[Recorded information — start]

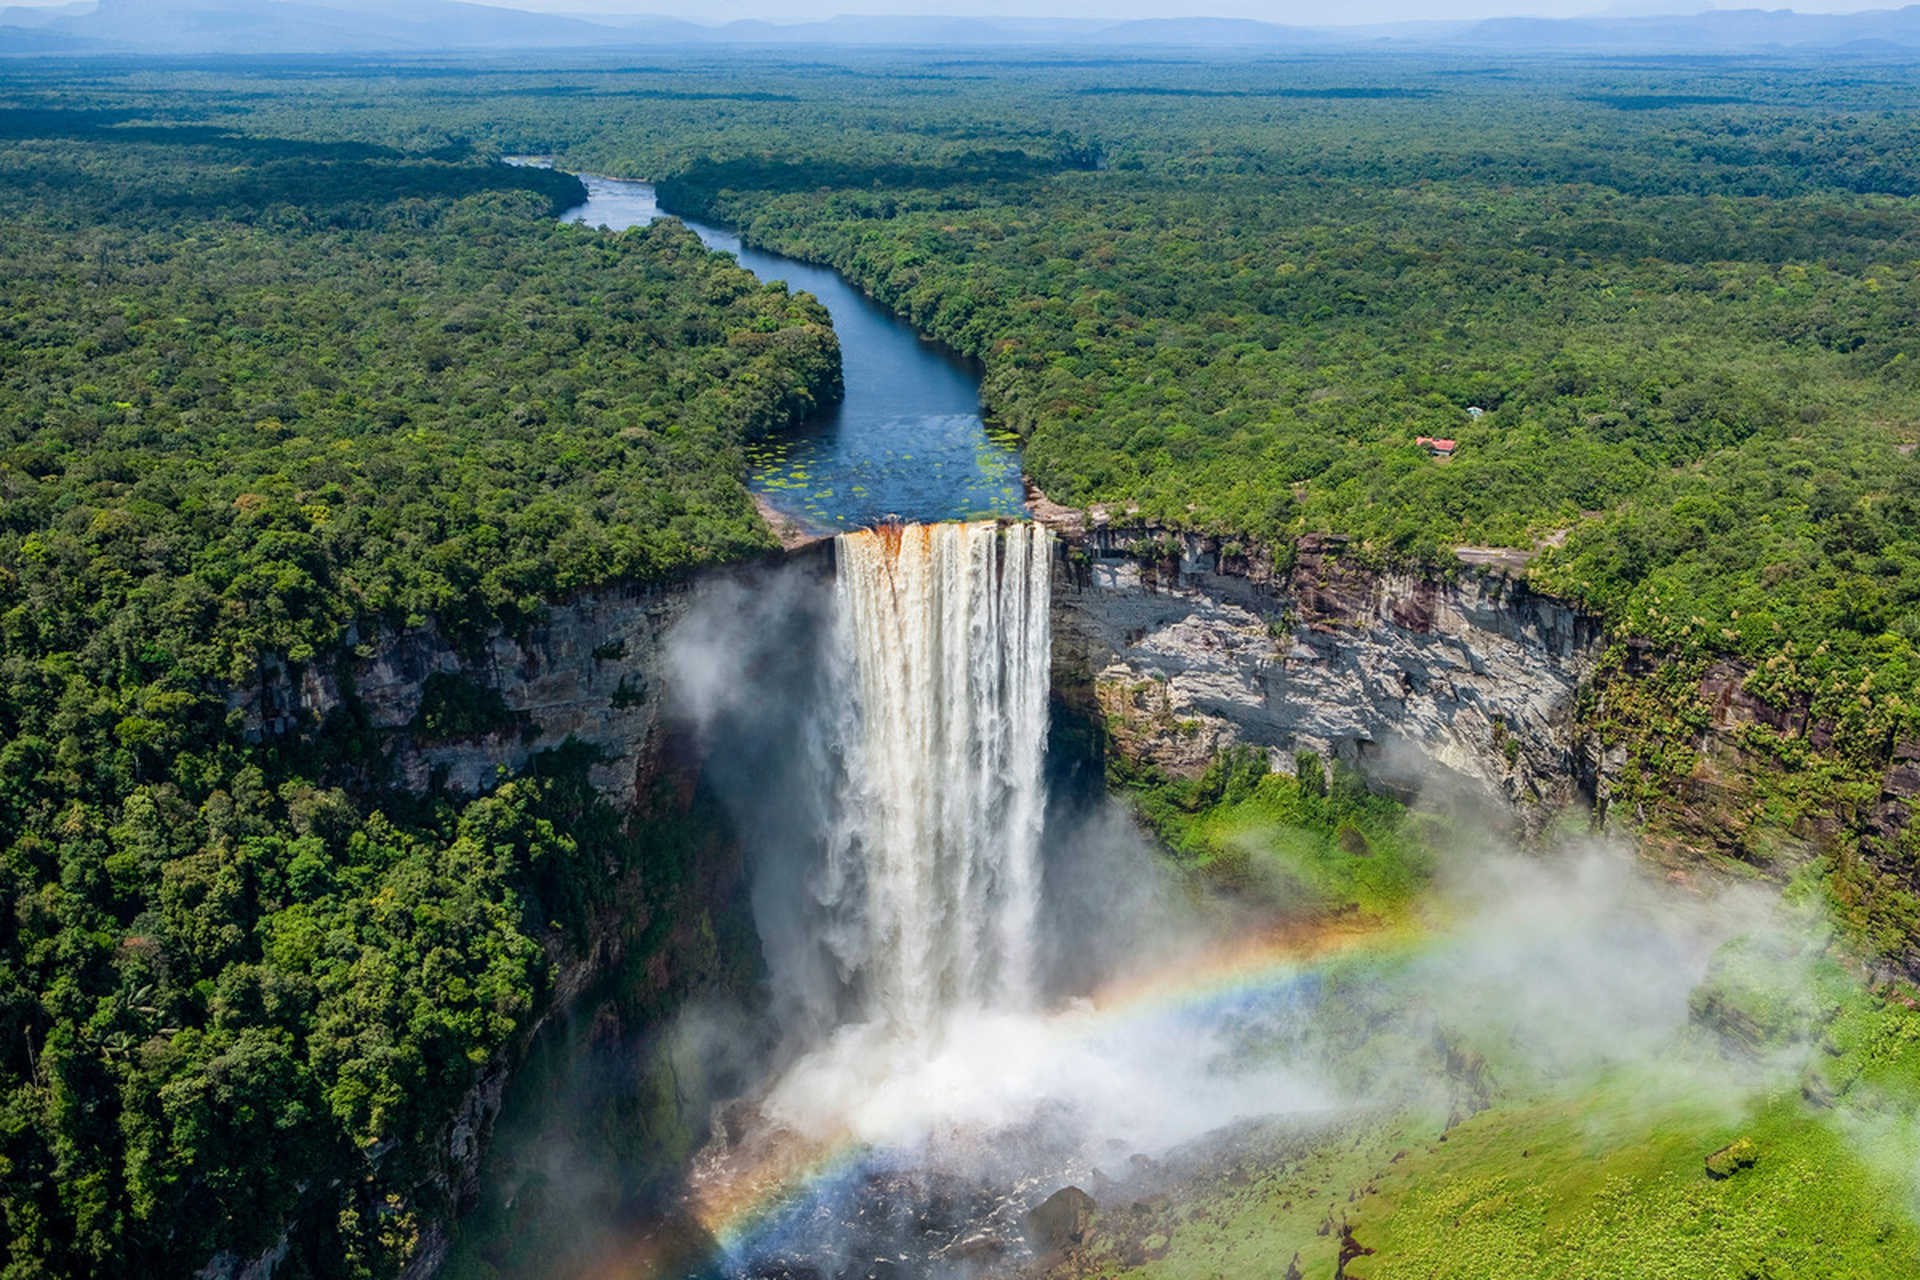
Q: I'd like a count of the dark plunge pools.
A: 1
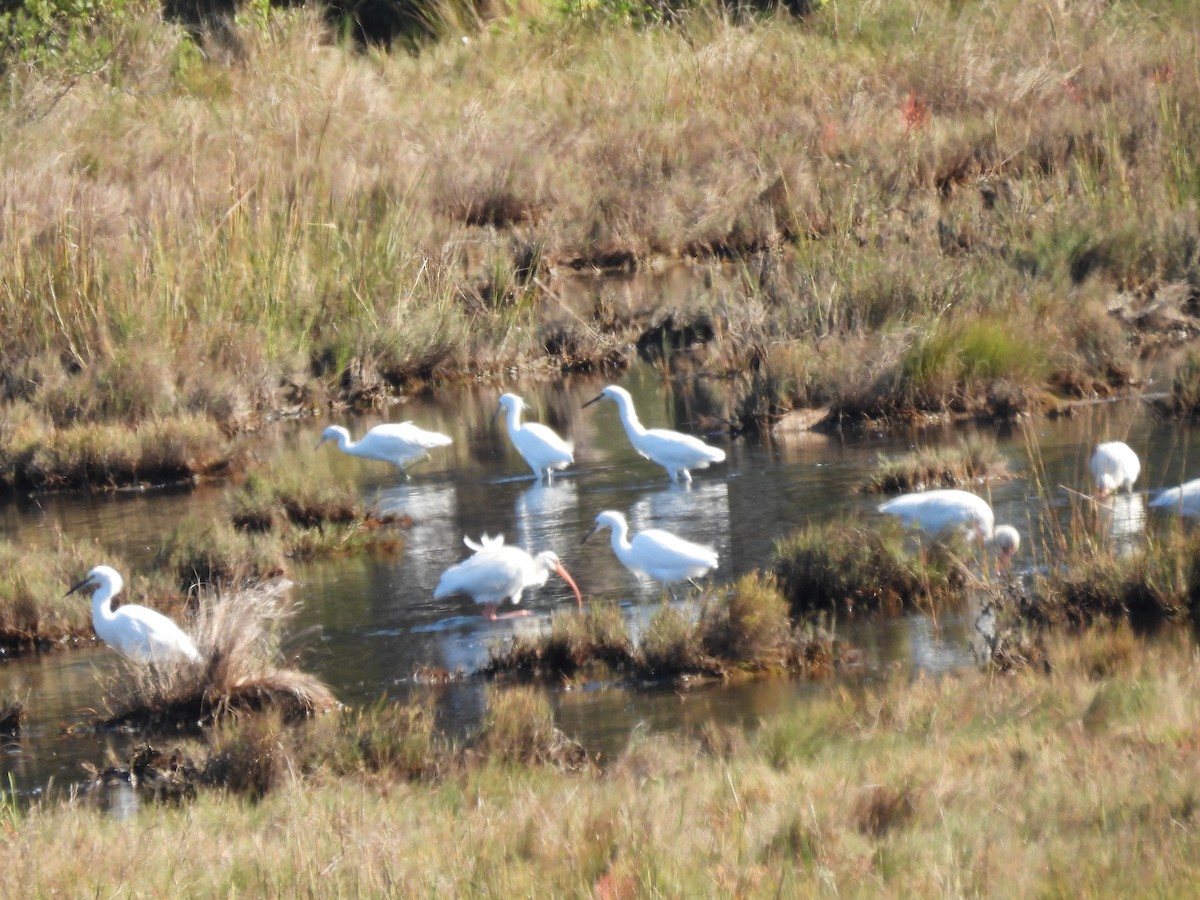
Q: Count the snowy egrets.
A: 5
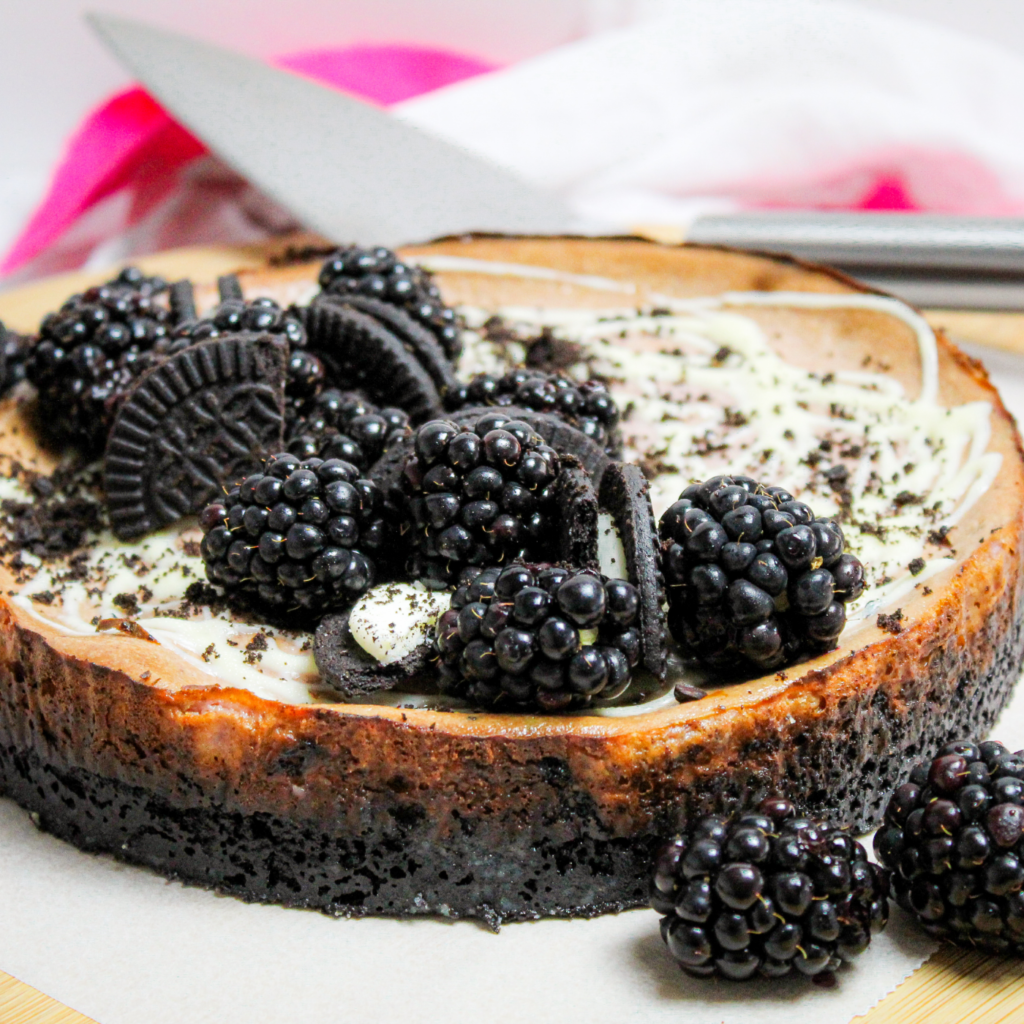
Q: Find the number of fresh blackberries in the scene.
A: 12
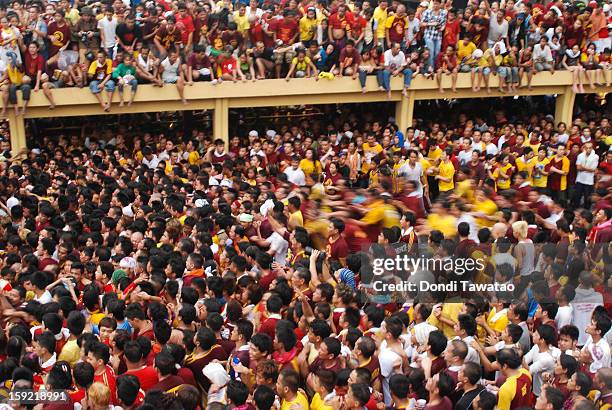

[Recorded information — finish]

§ Problem to solve
Copy out the data verbatim, with no pictures.

§ Output for this exercise
Q: I'd like a count of the dark plunge pools.
A: 1
Q: Count the snowy egrets.
A: 5
Q: Find the number of fresh blackberries in the scene.
A: 12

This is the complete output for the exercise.